In a Facebook post on Sunday, Lam noted the far-reaching impact of the practice of putting people’s personal information in the public domain for malicious purposes, saying it was only ever done with the intention of silencing free speech.

She suggested she had again been the victim of doxxing, but did not elaborate on what personal information had been released and on what platform.

Privacy watchdog refers 600 cases of doxxing to police

“Someone told me that it was worrying to see my personal information being exposed in online chat groups. What I’m worried about is not the disclosure of my personal information, it had been exposed earlier after all,” she wrote.

“I’m worried about the impact of doxxing on society. There is only one purpose of doxxing, it is to silence others.

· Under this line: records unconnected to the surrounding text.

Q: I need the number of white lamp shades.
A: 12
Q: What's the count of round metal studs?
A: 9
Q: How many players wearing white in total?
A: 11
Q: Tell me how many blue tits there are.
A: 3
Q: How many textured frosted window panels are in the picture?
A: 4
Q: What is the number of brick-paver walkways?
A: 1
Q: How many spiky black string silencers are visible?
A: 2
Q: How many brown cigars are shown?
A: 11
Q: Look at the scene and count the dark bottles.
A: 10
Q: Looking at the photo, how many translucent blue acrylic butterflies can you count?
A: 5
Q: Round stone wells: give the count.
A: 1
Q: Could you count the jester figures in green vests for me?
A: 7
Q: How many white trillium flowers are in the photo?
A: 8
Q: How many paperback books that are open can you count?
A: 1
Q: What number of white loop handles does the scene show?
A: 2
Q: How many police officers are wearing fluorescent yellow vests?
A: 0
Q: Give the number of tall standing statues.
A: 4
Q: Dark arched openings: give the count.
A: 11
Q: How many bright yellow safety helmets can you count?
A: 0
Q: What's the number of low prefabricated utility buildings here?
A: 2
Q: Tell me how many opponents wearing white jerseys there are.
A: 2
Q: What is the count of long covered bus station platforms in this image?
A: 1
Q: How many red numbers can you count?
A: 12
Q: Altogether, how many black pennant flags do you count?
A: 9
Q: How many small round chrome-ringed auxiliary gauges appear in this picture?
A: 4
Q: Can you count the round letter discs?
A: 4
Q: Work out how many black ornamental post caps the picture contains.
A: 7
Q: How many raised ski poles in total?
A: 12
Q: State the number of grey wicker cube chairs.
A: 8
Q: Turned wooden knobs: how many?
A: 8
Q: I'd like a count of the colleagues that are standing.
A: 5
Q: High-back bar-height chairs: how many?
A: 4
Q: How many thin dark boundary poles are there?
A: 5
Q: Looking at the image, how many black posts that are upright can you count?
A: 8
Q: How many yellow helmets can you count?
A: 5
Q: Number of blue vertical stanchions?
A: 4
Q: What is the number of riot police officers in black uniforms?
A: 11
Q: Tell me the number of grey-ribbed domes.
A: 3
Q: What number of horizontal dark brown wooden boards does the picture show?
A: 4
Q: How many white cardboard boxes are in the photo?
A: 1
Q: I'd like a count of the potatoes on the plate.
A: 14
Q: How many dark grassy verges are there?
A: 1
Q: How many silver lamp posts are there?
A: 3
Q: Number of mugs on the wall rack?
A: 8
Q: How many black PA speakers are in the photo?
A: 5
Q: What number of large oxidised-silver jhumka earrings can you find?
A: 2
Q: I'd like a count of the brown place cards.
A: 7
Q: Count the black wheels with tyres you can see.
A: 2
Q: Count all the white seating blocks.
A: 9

Victims are not only those who were doxxed, but the whole of society.”

Chief Executive Carrie Lam published a lengthy Facebook post on Sunday in response to the incident. Photo: Facebook

In July, the personal information, including mobile phone numbers and dates of birth, of a dozen government officials and pro-establishment politicians, including Lam, was briefly published in a popular online forum where anti-government protesters often exchange information.

Privacy commissioner for personal data Stephen Wong Kai-yi said in November that over the past several months, the number of doxxing and cyberbullying complaints and cases had jumped to 3,373, from dozens received annually in previous years.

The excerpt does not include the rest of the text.